Cellular senescence — the irreversible growth arrest that drives tissue aging and age-related disease — has long been characterized through elastic mechanical properties like stiffness. This review synthesizes emerging evidence that the viscous component of cell mechanics, governing molecular transport, organelle mobility, and force dissipation, changes distinctly during senescence through cytoskeletal remodeling, macromolecular crowding, and intracellular phase separation, and may serve as a more sensitive diagnostic signature than elastic properties alone.
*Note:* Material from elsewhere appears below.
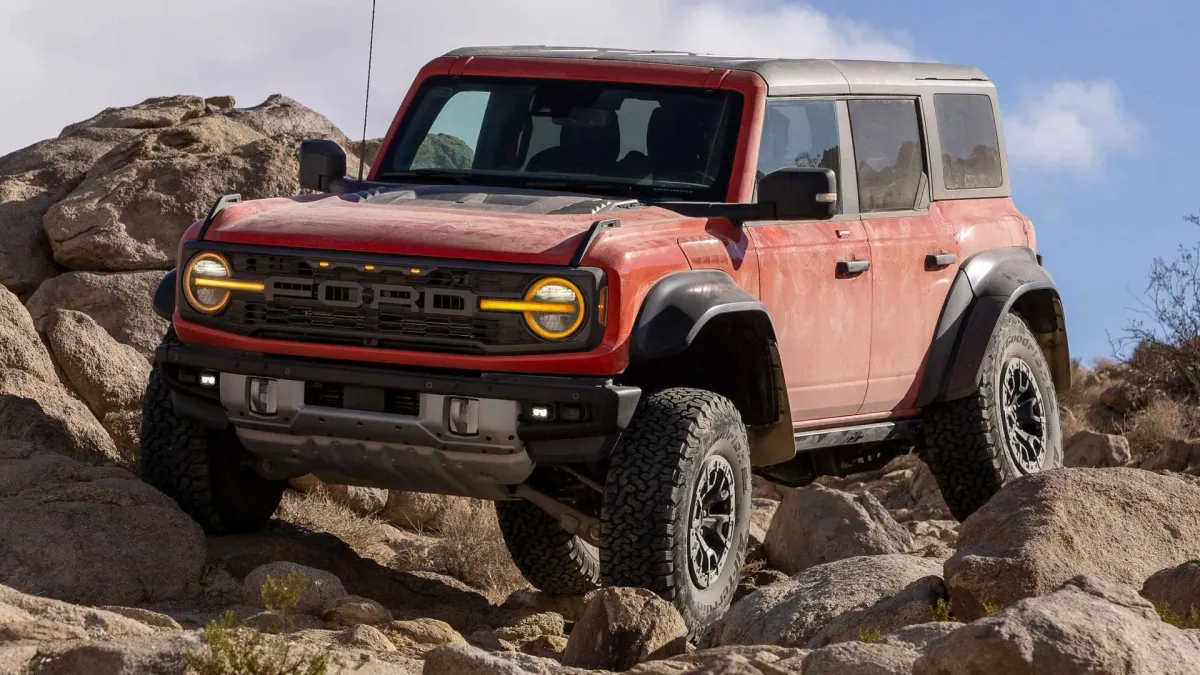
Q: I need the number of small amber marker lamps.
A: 3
The significance here lies in a meaningful conceptual reframe. Most mechanobiology research has fixated on cellular stiffness as the readout of aging and disease. Viscosity, by contrast, reflects how energy dissipates inside cells — a fundamentally different biophysical dimension that correlates with molecular crowding and phase transitions increasingly linked to proteostasis collapse in aging tissues. If viscous property shifts precede or are orthogonal to stiffness changes, they could enable earlier detection of senescent cell burden — a key goal given that senolytic therapies (drugs that selectively eliminate senescent cells) are advancing through clinical trials and require reliable biomarkers to guide dosing and efficacy assessment.
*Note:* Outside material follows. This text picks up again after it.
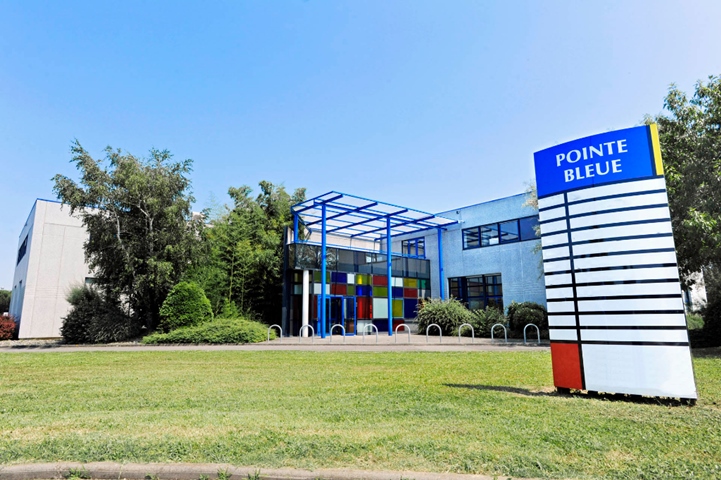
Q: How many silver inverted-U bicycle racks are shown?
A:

Critically, this is a review, not primary data, so it synthesizes rather than generates novel findings. The field still lacks standardized measurement protocols and in vivo validation. Translating intracellular viscosity measurements from atomic force microscopy or optical tweezers into clinically actionable tools remains a substantial engineering challenge. Nonetheless, this represents a conceptually important frontier worth watching closely.